* YOUR OBJECTIVE
If a line in the entries below includes "that", pick it out and copy it.

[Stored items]
──────
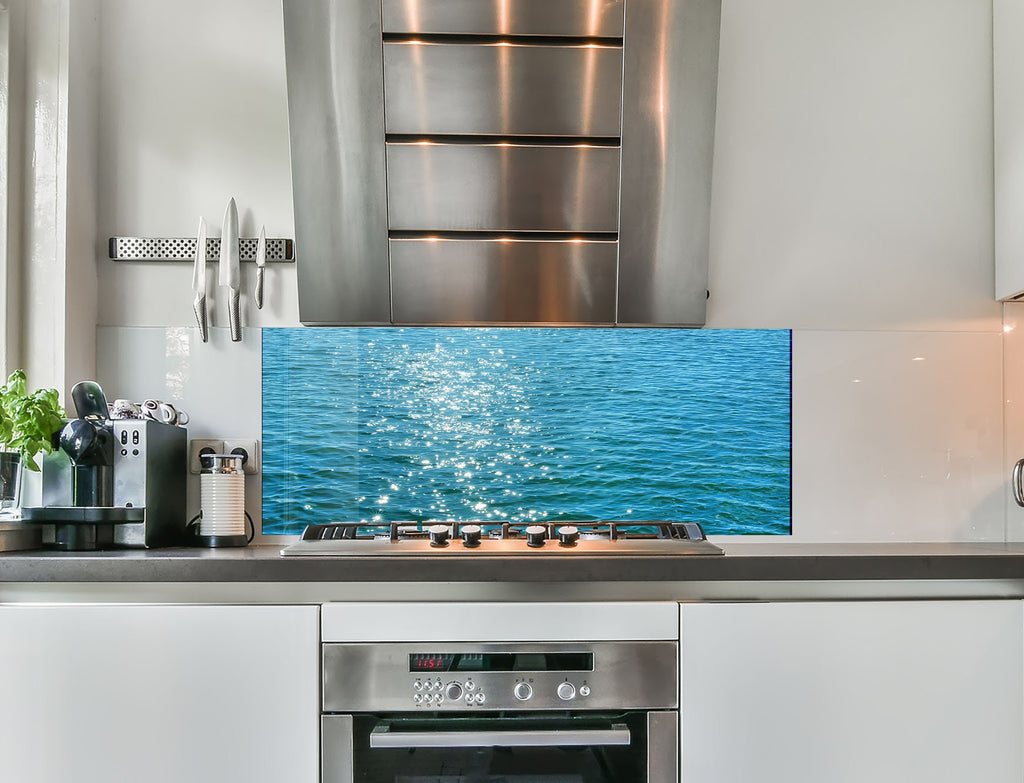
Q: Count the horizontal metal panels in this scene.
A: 4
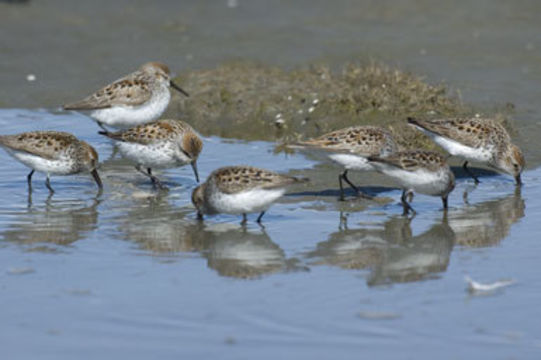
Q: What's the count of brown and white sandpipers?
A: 7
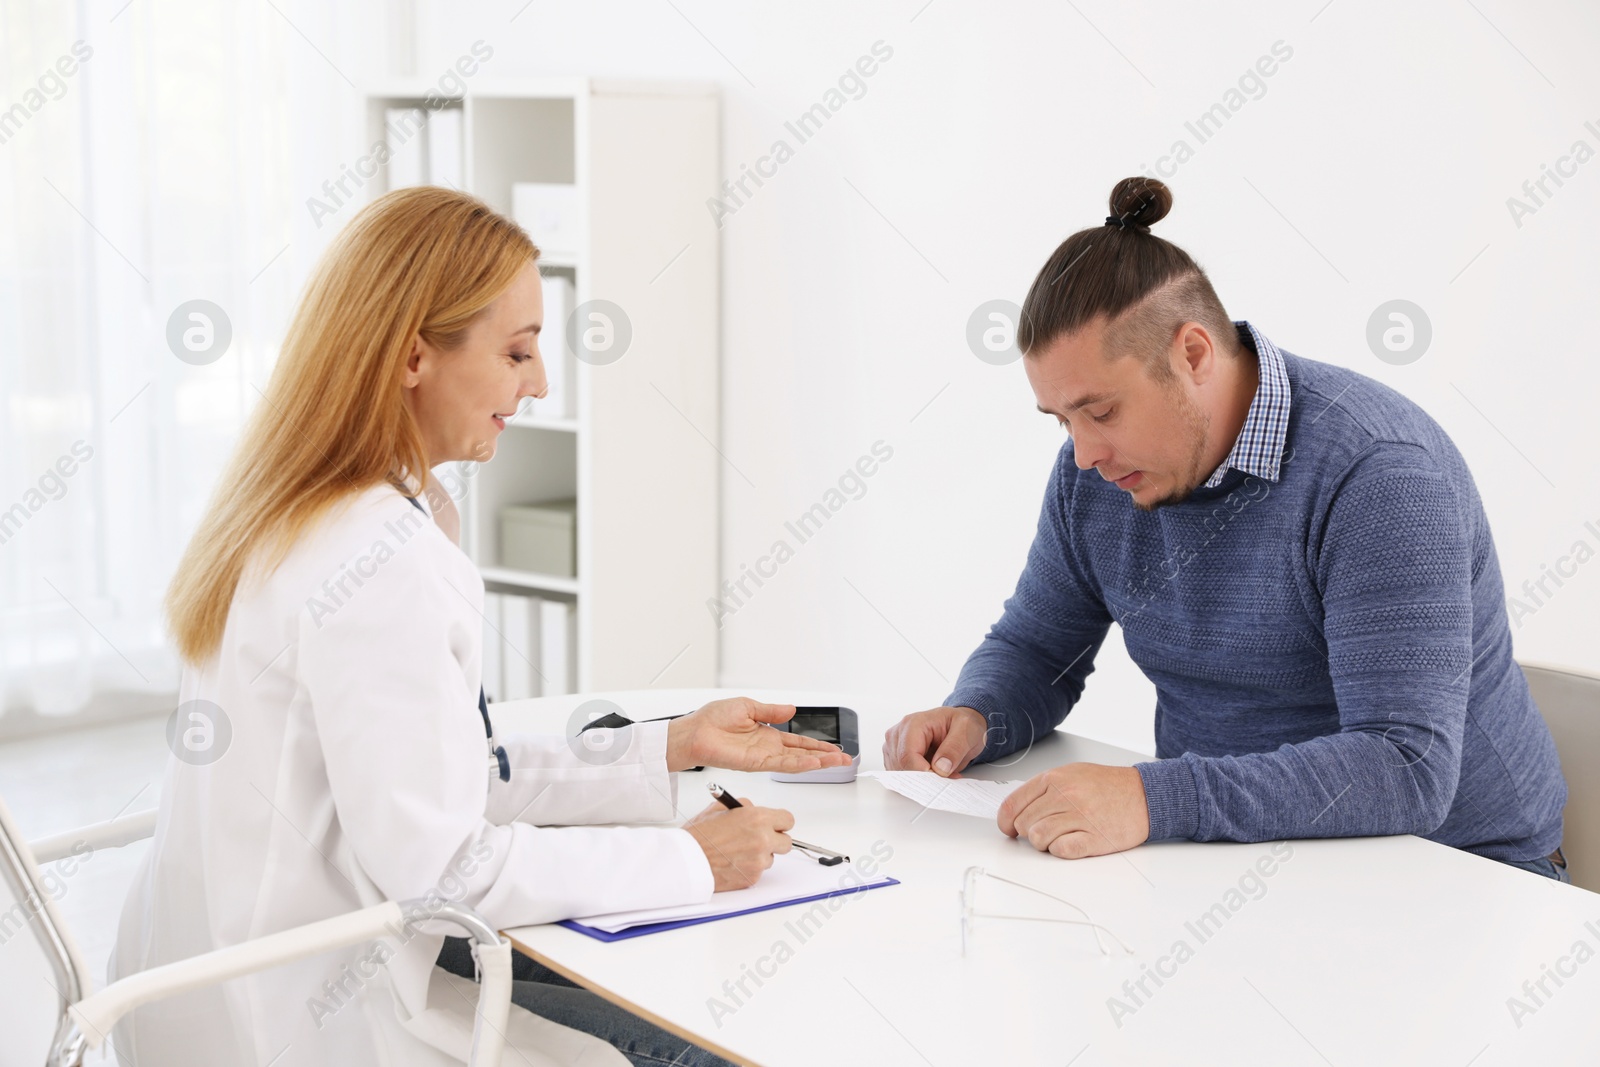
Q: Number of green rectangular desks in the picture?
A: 0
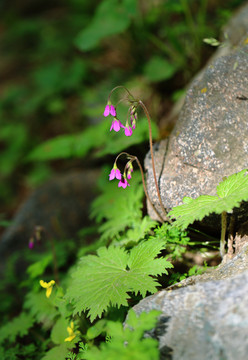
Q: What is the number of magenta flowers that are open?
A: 5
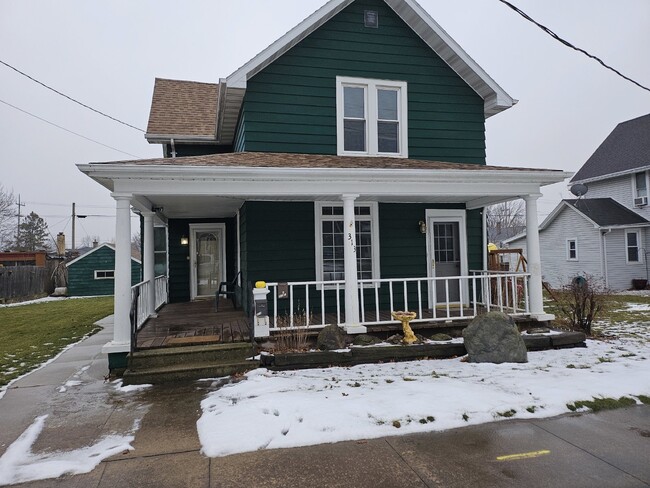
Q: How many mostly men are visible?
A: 0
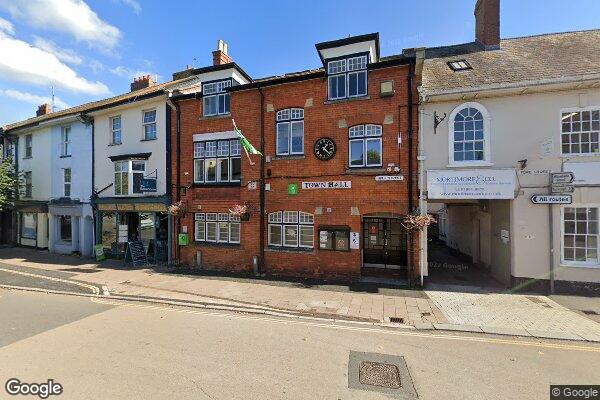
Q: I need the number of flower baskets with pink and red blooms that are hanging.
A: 3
──────
* EXERCISE RESULT
Q: What is the number of magenta flowers that are open?
Q: I need the number of flower baskets with pink and red blooms that are hanging.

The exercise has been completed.